*WORK TASK*. What lines in the records below hold the string "count"? Please show them.

[[ PROVIDED DATA, beginning ]]

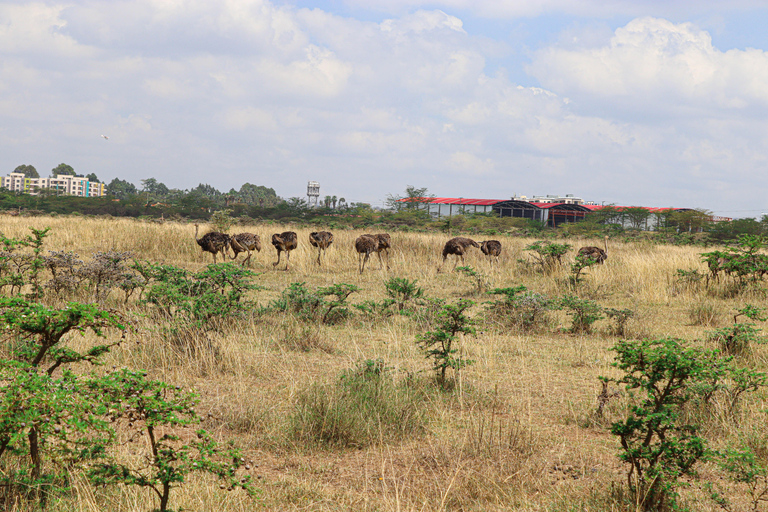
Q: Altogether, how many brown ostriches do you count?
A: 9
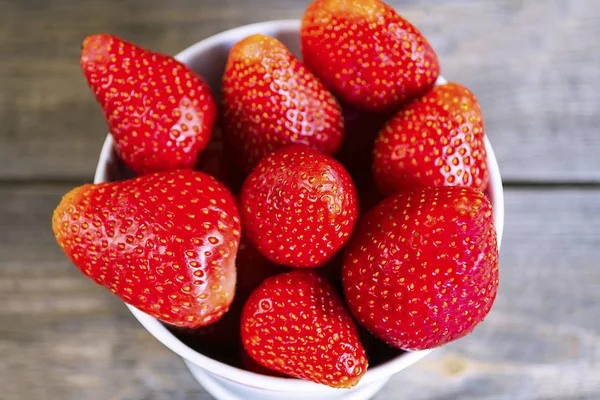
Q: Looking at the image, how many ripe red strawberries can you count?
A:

[[ PROVIDED DATA, end ]]
[[ PROVIDED DATA, beginning ]]

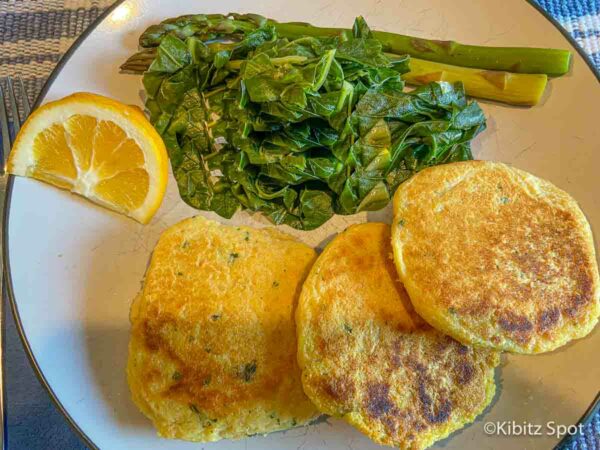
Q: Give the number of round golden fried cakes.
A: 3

[[ PROVIDED DATA, end ]]

*EXPECTED ANSWER*.
Q: Altogether, how many brown ostriches do you count?
Q: Looking at the image, how many ripe red strawberries can you count?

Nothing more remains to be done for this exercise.